3 March 2020 | 8 minutes of reading time
Read part 2 here!
Since 25 May last year, the General Data Protection Regulation (AVG) applies. Within the AVG, a broad definition is used for the concept of ‘personal data’, namely ‘all information relating to an identified or identifiable natural person’. This refers to data that directly relate to a person, or data that, in combination with other data, can be traced back to this person.

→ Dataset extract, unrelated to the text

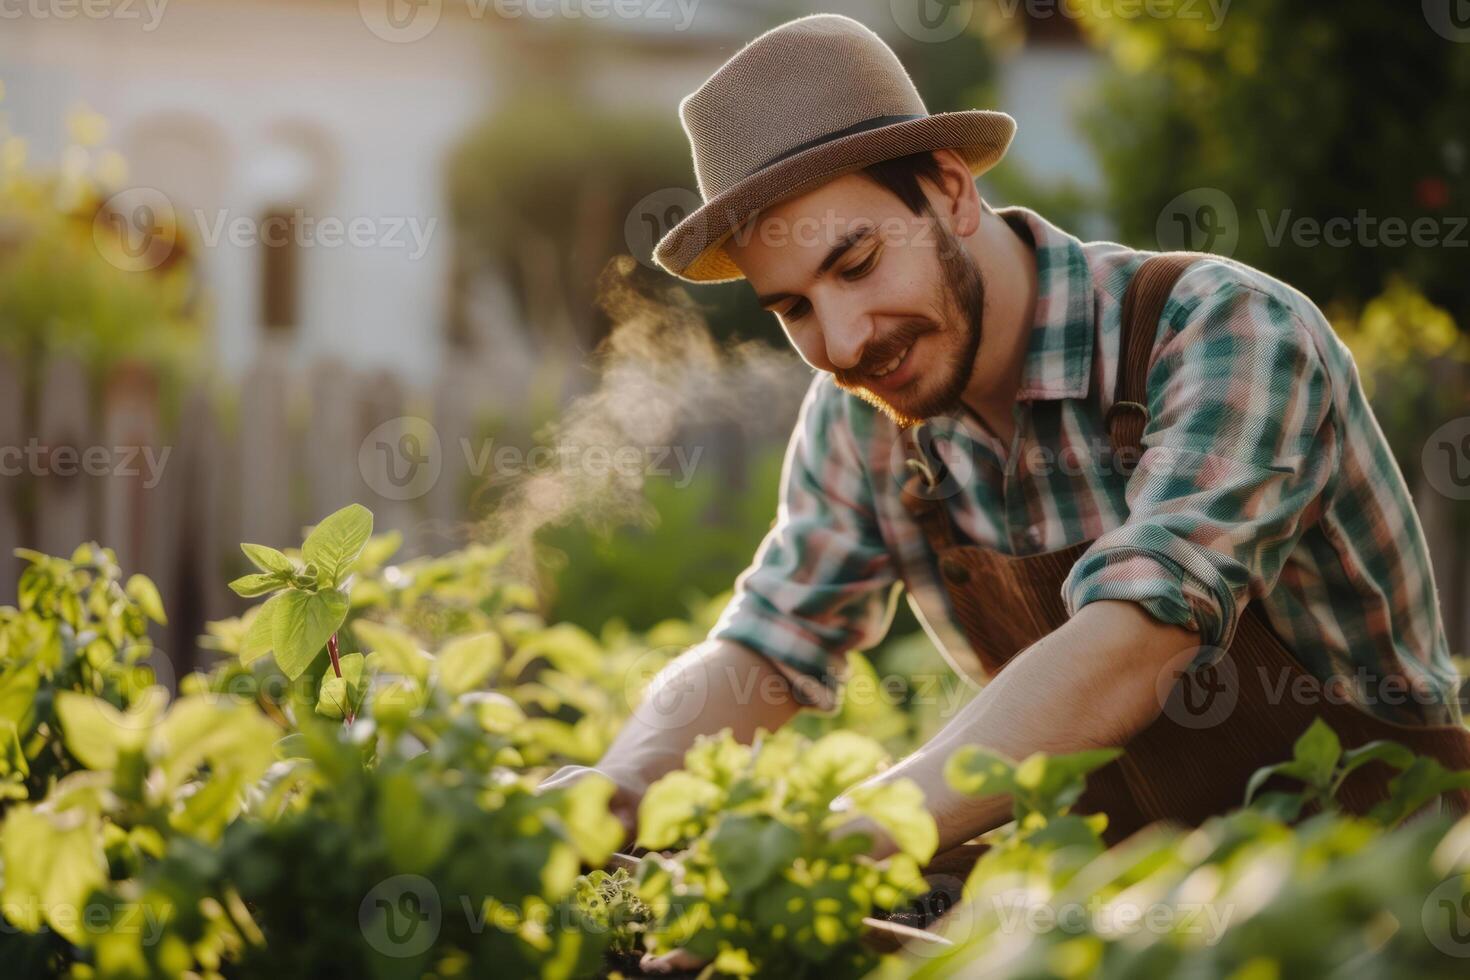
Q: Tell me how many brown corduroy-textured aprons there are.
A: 1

Personal data may only be processed for the purpose for which it was obtained. This is called ‘purpose limitation’. In order to prevent organizations from collecting personal data without being able to justify this properly, they must implement the principles of privacy by design and privacy by default. Privacy by design means that an organization ensures that personal data is properly protected when designing products and services. Privacy by default means that an organization must take technical and organizational measures to ensure that, as a standard, it only processes personal data that are necessary for the specific purpose it wants to achieve. This means, for example, that it is not permitted to ask for more data than is necessary to subscribe to a newsletter.

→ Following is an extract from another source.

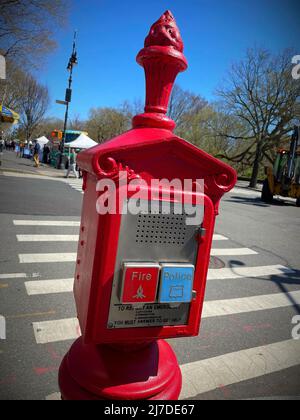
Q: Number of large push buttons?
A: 2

There is a chance, however, that you may process personal data unlawfully, without you being aware of this. For example, because you use tools or scripts on your website that measure which URL a visitor is on. This URL can contain an e-mail address, for example, if the customer visits your website via a customer e-mail.

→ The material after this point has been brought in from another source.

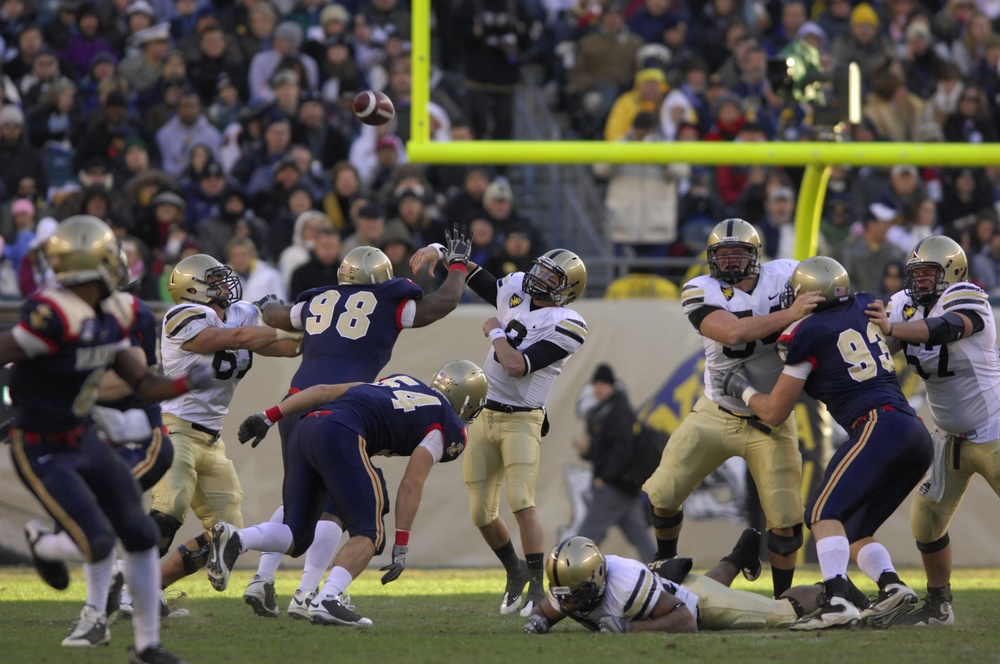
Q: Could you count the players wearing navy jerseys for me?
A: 5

In my two-part blog I would therefore like to show you what measures you can take to prevent the unintentional collection and processing of personal data on your website as much as possible. In doing so, personal data is overwritten, not deleted – so if certain data is collected unintentionally, you can easily recognize it and trace its source.
In part 1, I introduce the ‘PII prevention matrix’ and show you how you can use Google Tag Manager to blacklist and whitelist personal data in a tool-independent way – i.e. not for every script or tool again, but only once for all scripts and tools. The developed measures are intended for technical web analysts, who do not shy away from using Google Tag Manager and Javascript. I also use regular expression (regex) to describe patterns.
I classify the measures you can take to prevent the processing of personal data according to two classifications. Together, they form a matrix which I call the PII prevention matrix – here the abbreviation PII refers to the term ‘Personal Identifiable Information’ which is more or less equivalent to the term ‘personal data’. The classifications are:
1) Tool-independent vs. tool-dependent.
In a tool-independent solution, the personal data must be replaced for each new tool. The order in which different events take place is as follows:
Because the tool-dependent solution requires step III to be performed several times, this is rather inefficient. In addition, some scripts and/or tools do not even offer the possibility to edit data such as URLs before they are actually processed by the scripts and/or tools. The tool-independent solution offers a solution for this. With a tool-independent solution, the solution is tool-transcending and therefore only needs to be applied once. The sequence in which various events take place is as follows:
2) blacklisting vs. whitelisting
With blacklisting you define a list of data that may not be processed. Is a certain data not on the blacklist? Then it may be processed. Whitelists works the other way around: you define a list of data that can be processed. A particular item of data may only be processed if it is on the list. This makes whitelists stricter than blacklists.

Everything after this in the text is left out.